▸ What to produce
Below are records to be repeated exactly. Leave their pictures behind.
*** Material provided Section Begins ***
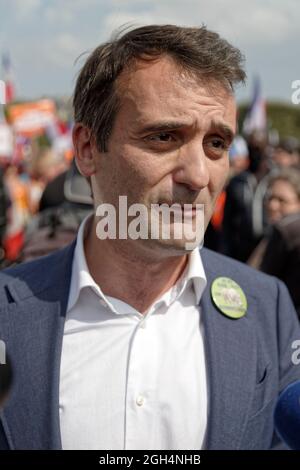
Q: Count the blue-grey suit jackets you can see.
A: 1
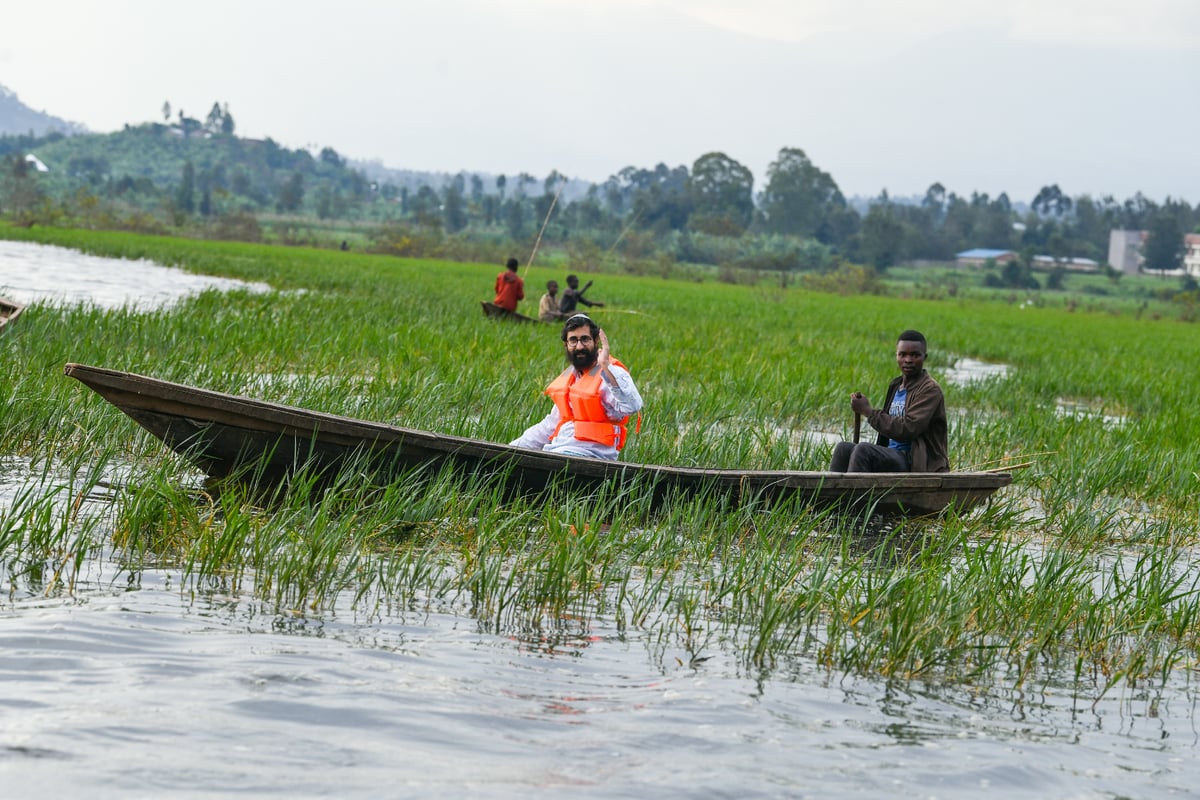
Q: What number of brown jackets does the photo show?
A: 1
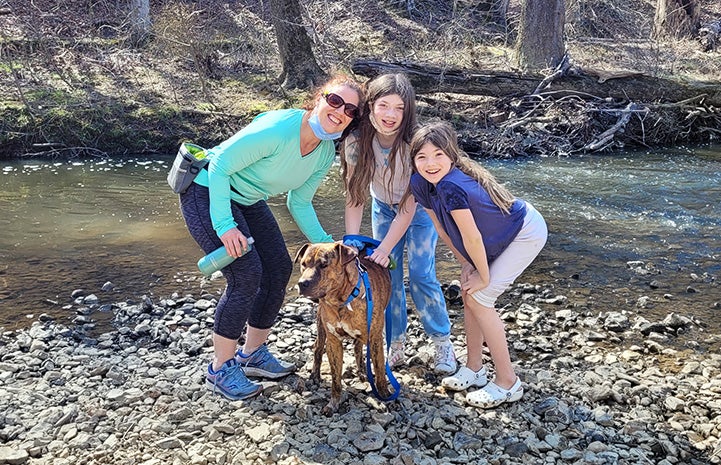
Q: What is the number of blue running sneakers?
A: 2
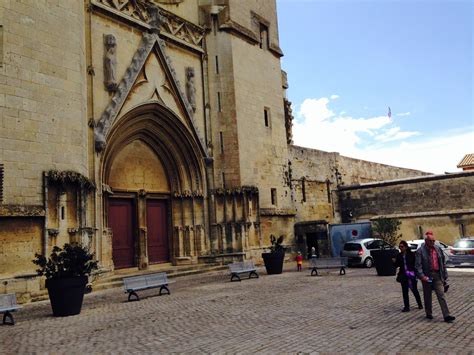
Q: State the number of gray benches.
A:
*** Material provided Section Ends ***
▸ Task solution
Q: Count the blue-grey suit jackets you can see.
A: 1
Q: What number of brown jackets does the photo show?
A: 1
Q: What is the number of blue running sneakers?
A: 2
Q: State the number of gray benches.
A:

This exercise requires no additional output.